The motherboard is a place to cheap out on. Not as in buying crap, but you don't need fancy motherboards. As far a requirements, they need to support the X6, 4GB of RAM and have gigabit ethernet. That's pretty much it. Maybe a cheap 785G motherboard? One of the most important things I would keep in mind when chosing is upgradability. The ability to just drop in RAM at a later date is good. So is the ability to support newer processors. That one is harder to judge, but it's something to look into. So in the future, you won't have to get a new CPU and motherboard for each node, you just drop a new CPU in.

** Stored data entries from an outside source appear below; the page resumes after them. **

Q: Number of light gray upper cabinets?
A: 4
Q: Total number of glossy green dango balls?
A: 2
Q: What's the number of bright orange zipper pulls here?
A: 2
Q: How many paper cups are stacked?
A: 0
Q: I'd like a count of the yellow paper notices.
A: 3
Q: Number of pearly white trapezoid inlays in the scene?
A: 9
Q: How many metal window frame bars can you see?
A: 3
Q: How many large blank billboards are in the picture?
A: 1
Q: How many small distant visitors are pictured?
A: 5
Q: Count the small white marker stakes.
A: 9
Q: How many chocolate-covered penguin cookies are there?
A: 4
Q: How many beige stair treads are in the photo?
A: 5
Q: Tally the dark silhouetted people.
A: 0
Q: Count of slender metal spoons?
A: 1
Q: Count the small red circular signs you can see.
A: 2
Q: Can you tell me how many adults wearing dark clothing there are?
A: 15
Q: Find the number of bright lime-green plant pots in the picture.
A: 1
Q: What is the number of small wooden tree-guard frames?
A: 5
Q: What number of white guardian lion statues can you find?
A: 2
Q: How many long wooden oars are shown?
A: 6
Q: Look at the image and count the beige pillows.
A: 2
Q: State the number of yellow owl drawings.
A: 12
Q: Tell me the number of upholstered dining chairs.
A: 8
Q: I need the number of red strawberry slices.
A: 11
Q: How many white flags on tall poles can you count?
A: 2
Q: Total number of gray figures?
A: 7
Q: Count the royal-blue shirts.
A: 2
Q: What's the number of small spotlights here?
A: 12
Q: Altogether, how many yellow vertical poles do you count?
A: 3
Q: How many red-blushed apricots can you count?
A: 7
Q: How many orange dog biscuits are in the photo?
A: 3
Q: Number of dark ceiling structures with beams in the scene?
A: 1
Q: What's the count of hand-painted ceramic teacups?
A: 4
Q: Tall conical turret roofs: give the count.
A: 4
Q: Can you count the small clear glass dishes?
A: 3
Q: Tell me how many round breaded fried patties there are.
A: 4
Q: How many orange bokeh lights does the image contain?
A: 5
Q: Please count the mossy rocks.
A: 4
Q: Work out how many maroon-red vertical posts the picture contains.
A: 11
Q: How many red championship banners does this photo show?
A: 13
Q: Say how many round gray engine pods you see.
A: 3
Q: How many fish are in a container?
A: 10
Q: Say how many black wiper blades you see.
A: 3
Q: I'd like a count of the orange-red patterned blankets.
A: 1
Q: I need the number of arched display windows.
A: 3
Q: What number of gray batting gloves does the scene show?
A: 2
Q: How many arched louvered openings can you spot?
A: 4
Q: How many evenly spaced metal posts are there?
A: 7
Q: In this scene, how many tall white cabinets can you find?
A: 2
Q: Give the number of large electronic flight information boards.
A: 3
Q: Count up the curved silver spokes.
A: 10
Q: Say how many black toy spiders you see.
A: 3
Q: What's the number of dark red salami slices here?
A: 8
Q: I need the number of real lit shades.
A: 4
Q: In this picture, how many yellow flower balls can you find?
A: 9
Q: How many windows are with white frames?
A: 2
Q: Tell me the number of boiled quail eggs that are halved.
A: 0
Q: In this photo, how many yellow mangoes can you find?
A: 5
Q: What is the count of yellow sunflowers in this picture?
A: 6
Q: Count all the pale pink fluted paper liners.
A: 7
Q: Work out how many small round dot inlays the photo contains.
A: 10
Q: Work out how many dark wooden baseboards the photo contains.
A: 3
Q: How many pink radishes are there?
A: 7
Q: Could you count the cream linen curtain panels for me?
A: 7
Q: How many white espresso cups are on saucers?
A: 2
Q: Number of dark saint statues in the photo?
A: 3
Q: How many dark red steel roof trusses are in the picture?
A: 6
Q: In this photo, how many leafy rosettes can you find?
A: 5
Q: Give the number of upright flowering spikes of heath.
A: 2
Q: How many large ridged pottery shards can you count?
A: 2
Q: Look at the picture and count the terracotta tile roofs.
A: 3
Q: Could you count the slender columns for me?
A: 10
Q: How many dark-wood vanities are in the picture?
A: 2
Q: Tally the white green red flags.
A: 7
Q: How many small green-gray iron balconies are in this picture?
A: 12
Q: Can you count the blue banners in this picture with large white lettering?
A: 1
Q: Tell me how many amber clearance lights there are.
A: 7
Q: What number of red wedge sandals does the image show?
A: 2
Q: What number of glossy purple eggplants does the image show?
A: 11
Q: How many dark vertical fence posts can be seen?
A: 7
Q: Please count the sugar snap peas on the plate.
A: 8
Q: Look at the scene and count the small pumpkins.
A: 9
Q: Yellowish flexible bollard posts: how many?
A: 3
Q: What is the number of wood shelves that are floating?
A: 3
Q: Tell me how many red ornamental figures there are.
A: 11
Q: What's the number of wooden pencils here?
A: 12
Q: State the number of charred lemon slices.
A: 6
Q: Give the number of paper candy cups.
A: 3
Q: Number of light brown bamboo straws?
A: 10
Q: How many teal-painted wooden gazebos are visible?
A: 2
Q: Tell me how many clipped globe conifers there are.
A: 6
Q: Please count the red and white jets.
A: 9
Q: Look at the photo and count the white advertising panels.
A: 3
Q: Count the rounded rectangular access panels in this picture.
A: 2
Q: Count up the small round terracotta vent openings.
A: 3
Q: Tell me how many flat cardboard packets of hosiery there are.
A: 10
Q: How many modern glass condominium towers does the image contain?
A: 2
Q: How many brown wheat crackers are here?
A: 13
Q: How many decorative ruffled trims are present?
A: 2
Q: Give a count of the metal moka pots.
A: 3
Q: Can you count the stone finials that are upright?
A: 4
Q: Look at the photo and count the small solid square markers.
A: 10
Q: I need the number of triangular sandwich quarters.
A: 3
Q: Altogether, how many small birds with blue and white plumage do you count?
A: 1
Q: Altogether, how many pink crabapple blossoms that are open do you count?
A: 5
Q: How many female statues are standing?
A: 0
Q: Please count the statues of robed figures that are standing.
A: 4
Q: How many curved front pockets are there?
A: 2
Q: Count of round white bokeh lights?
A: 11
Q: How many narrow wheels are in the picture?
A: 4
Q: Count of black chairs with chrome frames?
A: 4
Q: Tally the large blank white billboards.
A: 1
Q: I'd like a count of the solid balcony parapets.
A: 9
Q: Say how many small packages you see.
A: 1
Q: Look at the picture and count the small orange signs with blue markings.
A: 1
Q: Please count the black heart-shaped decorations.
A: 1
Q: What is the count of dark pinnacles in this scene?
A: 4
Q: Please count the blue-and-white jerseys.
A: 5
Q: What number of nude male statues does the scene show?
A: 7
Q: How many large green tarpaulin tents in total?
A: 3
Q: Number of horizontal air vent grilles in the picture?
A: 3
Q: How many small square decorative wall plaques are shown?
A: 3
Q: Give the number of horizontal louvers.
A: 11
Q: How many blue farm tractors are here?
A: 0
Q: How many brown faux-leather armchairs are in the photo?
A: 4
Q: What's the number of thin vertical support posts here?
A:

Each node doesn't necessarily need local storage. But each node does need to boot an OS, so I guess the simplest solution would be to give each node some kind of hard drive. All the drive will be used for is to boot the OS. The host computer needs a decently fast storage array. How fast? I'm just not sure. The capacity of this array also depends on your needs. But a Raid 0+1 array of 1TB drives seems like a decent place to start.
As far as GPUs go, I would bother with it. Cinelerra's documentation is old. When it says it can use nVidia's cards to speed up rendering, it gives an example of a 7600GS. This is pre-CUDA. So I don't think Cinelerra uses GPUs for the actual rendering. Sounds like it uses the GPU to help with playback or something. But I'm seeing little evidence that Cinelerra supports CUDA or something similar.
Power is something to consider. The easiest solution is to use 1 PSU per node. Maybe a
cheap PSU from a reliable brand.
Also an enclosure will probably be necessary. Honestly, I would just skip the enclosure and do something like this.
(dammit can't find the link I'm looking for. Basically you take four really long (2-3ft) screws and you use nuts to stack the motherboards on top of each other. Makes a nice tower.) But if an enclosure is necessary, I would cheap out on these. Rackmount seems wayyy out of budget. Get some cheap mATX cases. You could save even more money by using a case that comes with a PSU. The built in PSU is crappy for sure, but budget is important and there's little risk of putting other components at risk. I would
THINK that if one of these PSUs fails it won't destroy anything.
Everything I've said are my comments and opinions that I've developed from prior knowledge as well as a bit of reading through Cinelerra's documentation. Don't take what I say as final. They're all just suggestions. Hope this helps.